Nosotros, los marcianos, abominamos del ruido. Nuestras voces, al igual que nuestra música, son suaves y apagadas; y aún así somos un pueblo de pocas palabras. John Carter me habló en cierta ocasión del estrépito de las ciudades terrestres, de los cobres, tambores y címbalos de la música terráquea, de la constante conversación sin sentido de millones de voces, hablando mucho para no decir nada. Creo que todo ello podría conducir a la demencia a cualquier marciano.
Estábamos todavía en las colinas y ni siquiera alcanzábamos a vislumbrar los muros de la ciudad, cuando nuestra atención se vio atraída por cierto sonido procedente de algún lugar detrás y por encima de nosotros. Nos volvimos simultáneamente, y la visión que captaron nuestros ojos fue tan asombrosa que llegamos a dudar del buen funcionamiento de nuestros sentidos. Alrededor de veinte pájaros gigantescos volaban hacia nosotros, y ello era de por sí suficientemente extraordinario, puesto que las aves eran fácilmente identificables como malagors, una especie que comúnmente se consideraba extinguida. Pero, como añadidura a lo increíble de la escena, vimos claramente que un guerrero montaba a lomos de cada ave.

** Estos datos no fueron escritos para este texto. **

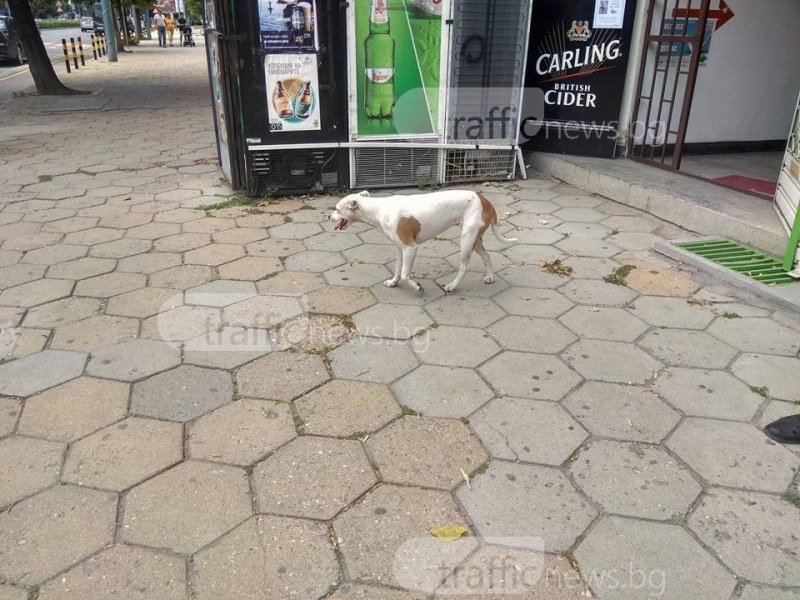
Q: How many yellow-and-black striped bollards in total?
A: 6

Resultaba evidente que nos habían visto, de forma que no hicimos ningún esfuerzo baldío por ocultarnos. Por un instante las aves volaron alrededor de nosotros, y luego todas tomaron tierra, formando un círculo casi perfecto cuyo centro éramos nosotros.
Al aproximarse los pájaros, me llamó la atención un cierto aspecto grotesco en sus jinetes. Había en ellos algo inhumano, aunque a primera vista parecieran seres semejantes a nosotros mismos. Uno de ellos llevaba una mujer sujeta al lomo de su gran pájaro, pero la distancia era aún demasiado grande para tener una visión precisa de ella ni, por la misma razón, de los otros.
Cinco de los guerreros desmontaron y se dirigieron hacia nosotros. Ahora podía ver lo que había de extraño en su apariencia. Parecían desafortunados bocetos hechos por un mal dibujante, que algún mago incomprensible hubiera dotado de vida; unas verdaderas caricaturas humanas animadas. En ellos no existía la simetría; el brazo izquierdo de uno se veía anormalmente corto, en tanto que el derecho era tan largo que la mano correspondiente casi se arrastraba por el suelo; dos tercios del rostro de otro estaban por encima de los ojos, en tanto que la proporción era inversa en el tercio restante. Ojos, nariz y boca aparecían antinaturalmente desplazados; y además eran demasiado grandes o demasiado pequeños para armonizar con las facciones a las que pertenecían.
Pero existía una excepción: un guerrero que ahora desmontaba para avanzar tras los cinco que se aproximaban a nosotros. Se trataba en este caso de un hombre normal y bien formado, cuyos correajes y armas eran de excelentes calidad y diseño, el equipo completo de un luchador. En sus correajes lucía la insignia de un dwar, rango equivalente al de capitán en vuestra organización militar terrestre. A una orden suya, los cinco guerreros adelantados se detuvieron en su avance, y el oficial se dirigió entonces a nosotros.
––¿Sois fundalianos? ––preguntó.
––Somos de Helium ––respondió John Carter––. Al menos, allí fue donde estuvimos empleados la última vez. Como puedes ver, somos panthans.
––Pues ahora sois mis prisioneros. Arrojad al suelo vuestras armas.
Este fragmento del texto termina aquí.